* [Extracted information]
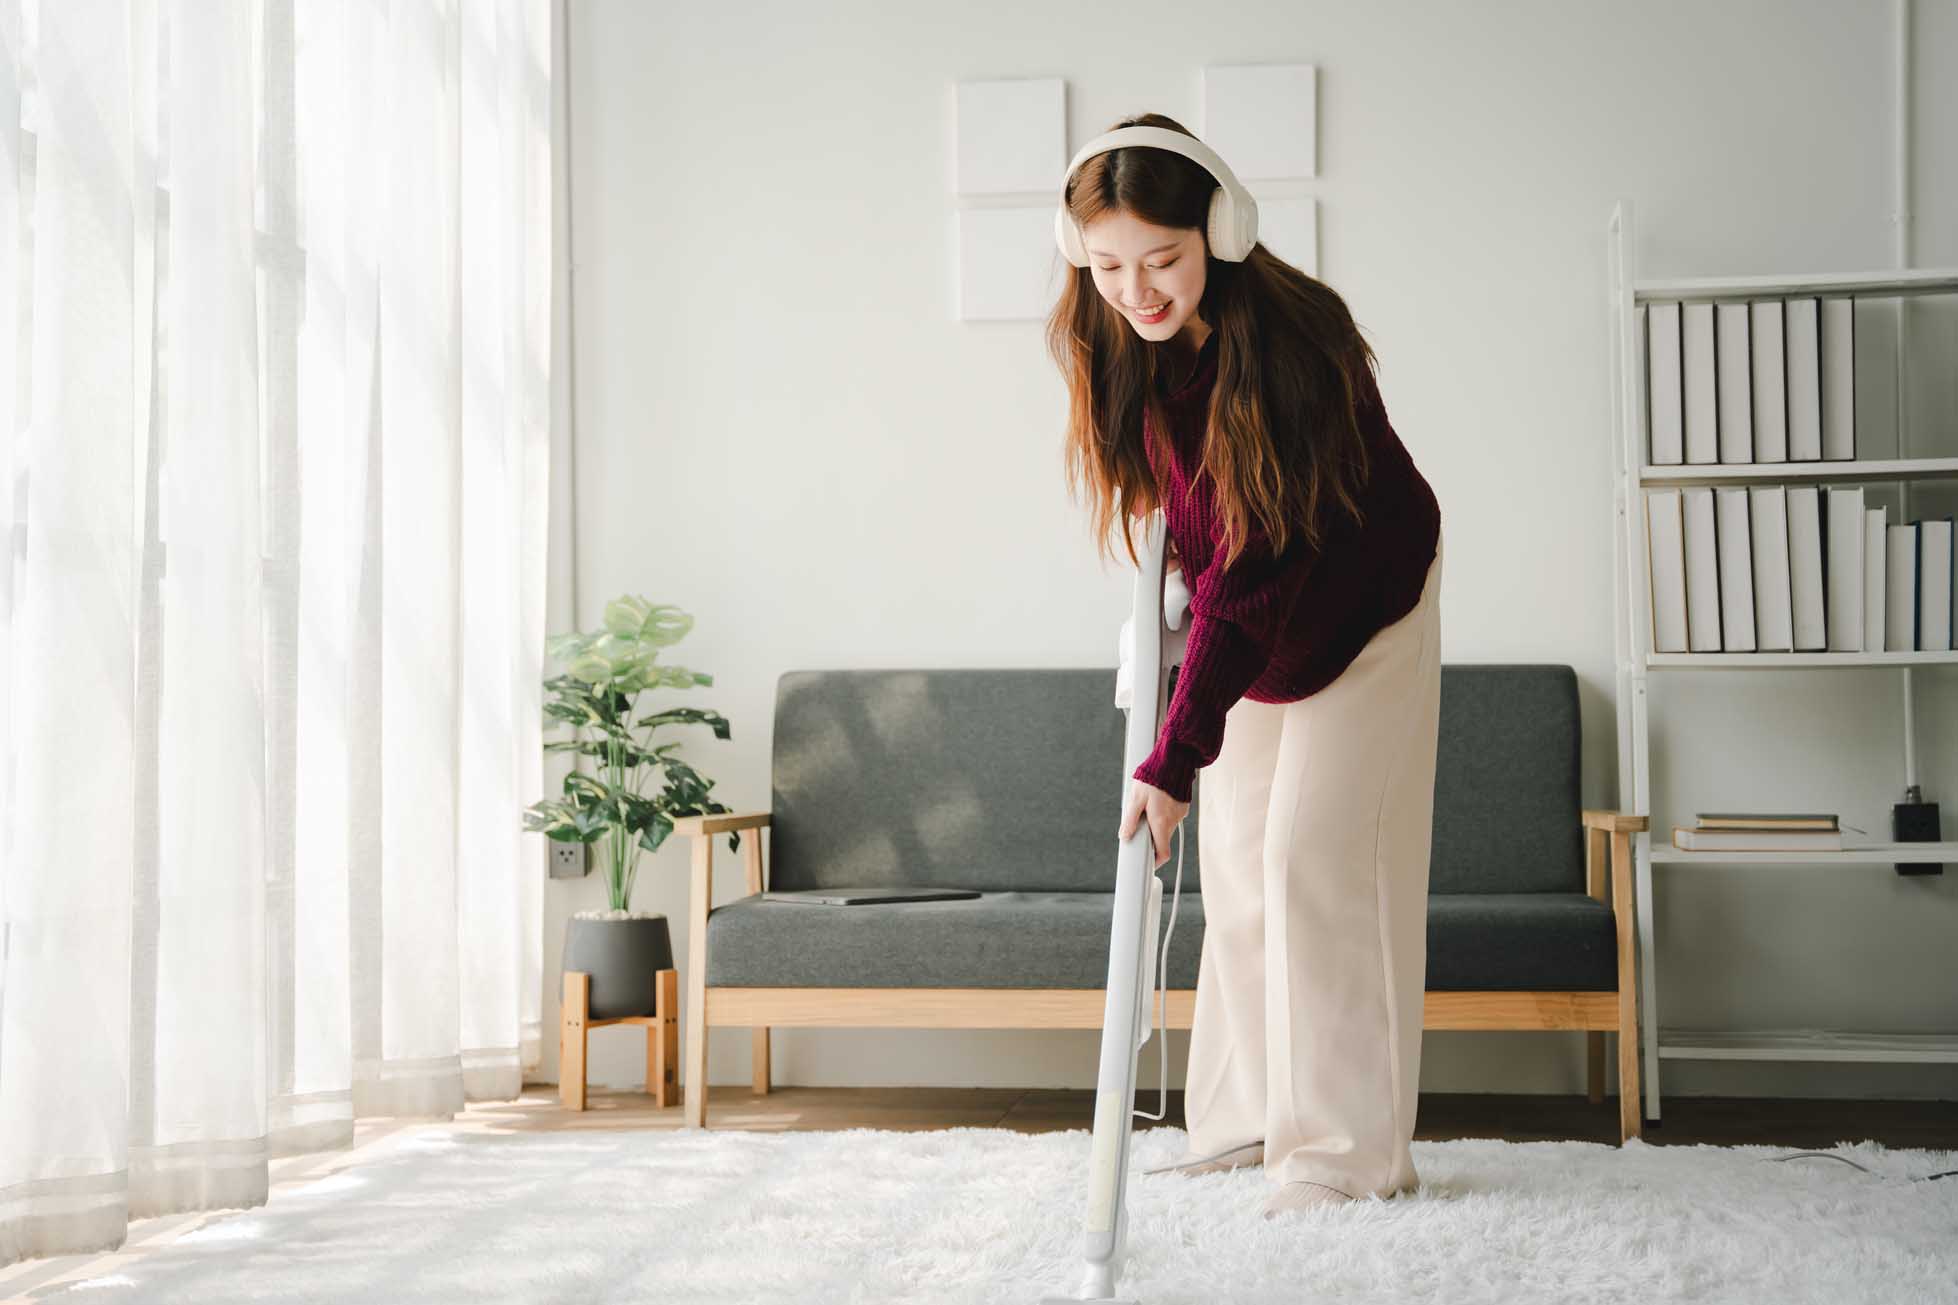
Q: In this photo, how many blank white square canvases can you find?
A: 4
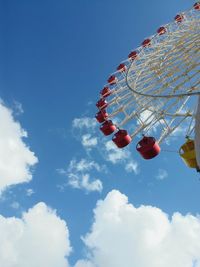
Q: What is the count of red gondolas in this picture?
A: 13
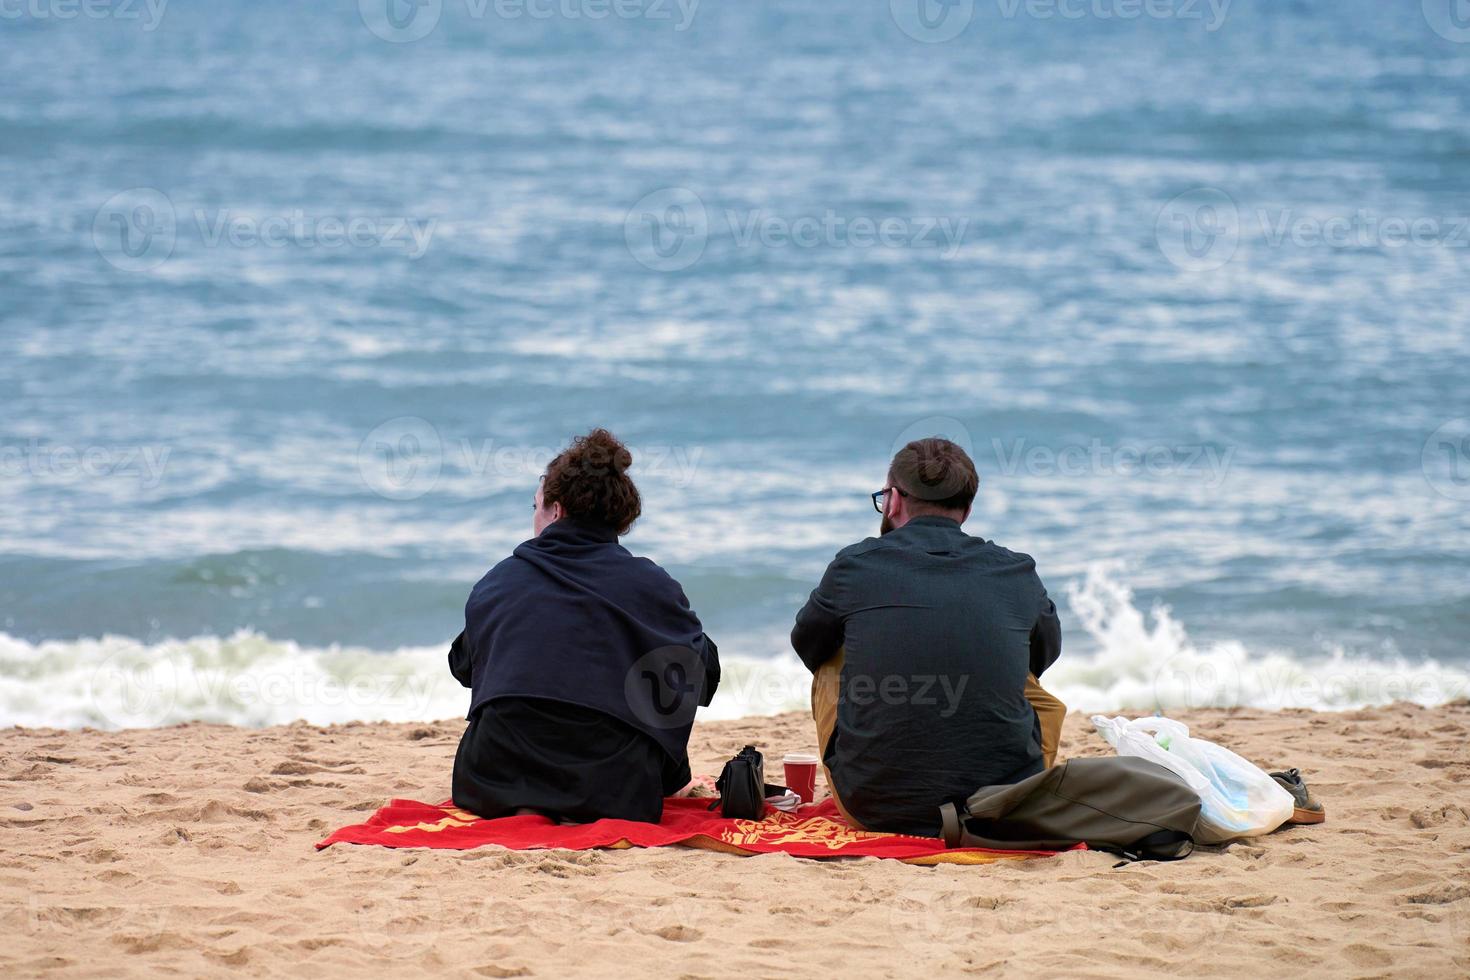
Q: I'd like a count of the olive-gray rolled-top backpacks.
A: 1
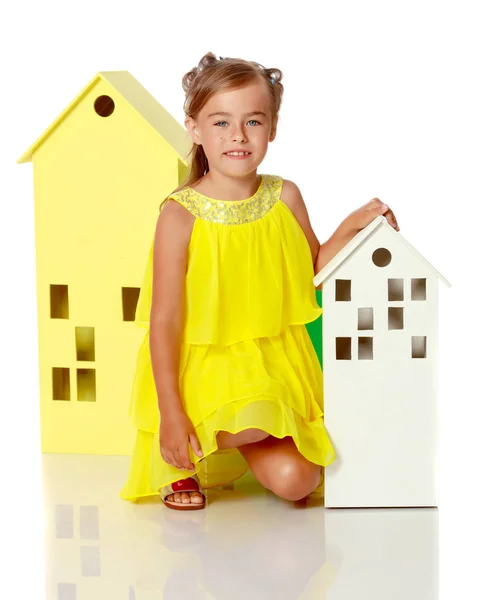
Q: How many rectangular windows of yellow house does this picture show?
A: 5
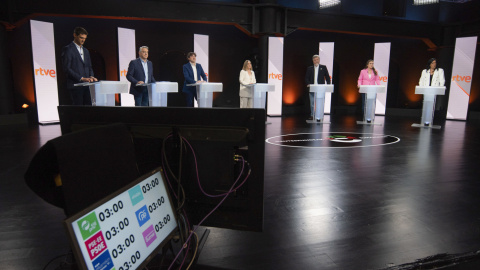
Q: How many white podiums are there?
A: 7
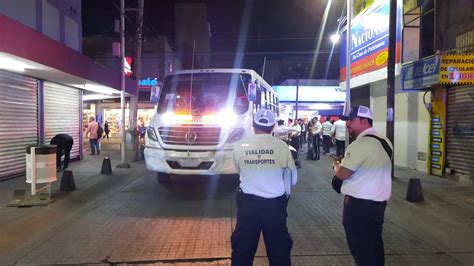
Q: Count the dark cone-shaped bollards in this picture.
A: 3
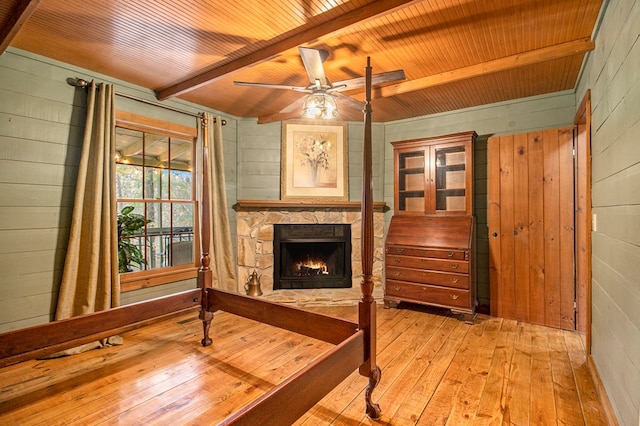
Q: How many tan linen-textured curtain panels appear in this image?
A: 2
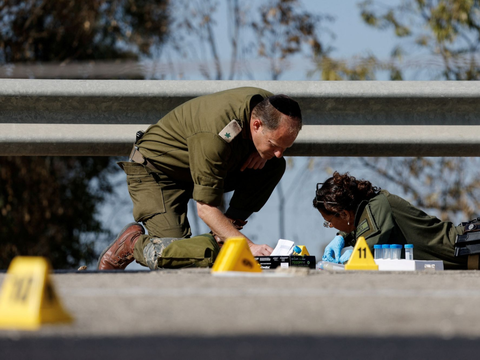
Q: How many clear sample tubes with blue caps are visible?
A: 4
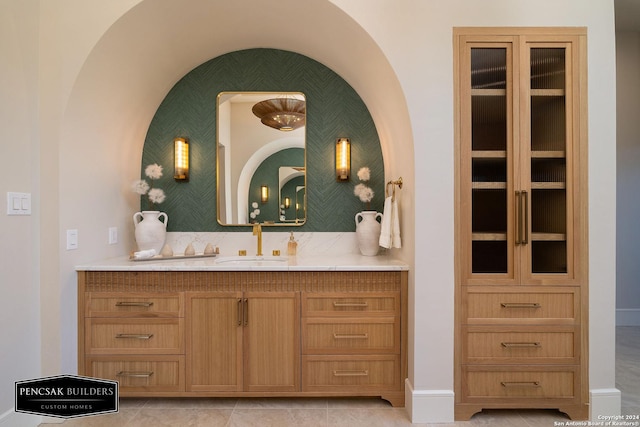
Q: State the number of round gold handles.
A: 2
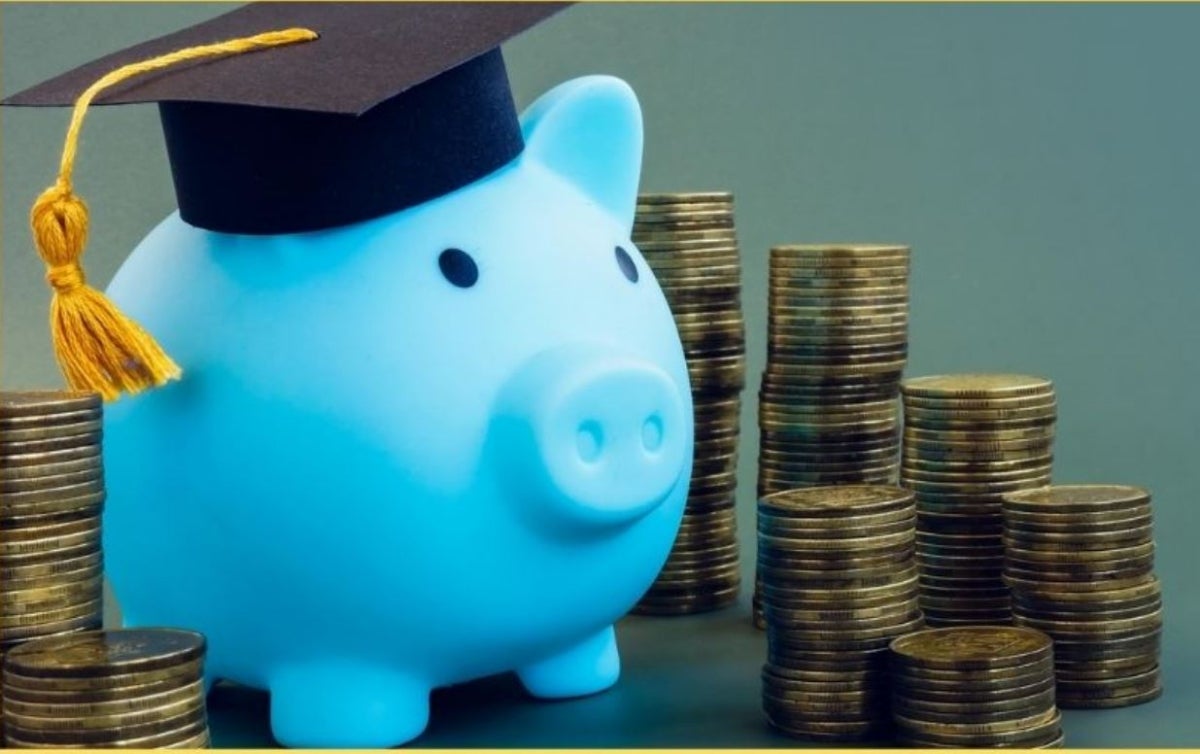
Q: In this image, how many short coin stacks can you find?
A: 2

* [Exercise description] Give the material above again exactly as it stands, minus any images.

* [Answer to the problem]
Q: In this photo, how many blank white square canvases can you find?
A: 4
Q: What is the count of red gondolas in this picture?
A: 13
Q: I'd like a count of the olive-gray rolled-top backpacks.
A: 1
Q: How many rectangular windows of yellow house does this picture show?
A: 5
Q: How many white podiums are there?
A: 7
Q: Count the dark cone-shaped bollards in this picture.
A: 3
Q: How many tan linen-textured curtain panels appear in this image?
A: 2
Q: How many clear sample tubes with blue caps are visible?
A: 4
Q: State the number of round gold handles.
A: 2
Q: In this image, how many short coin stacks can you find?
A: 2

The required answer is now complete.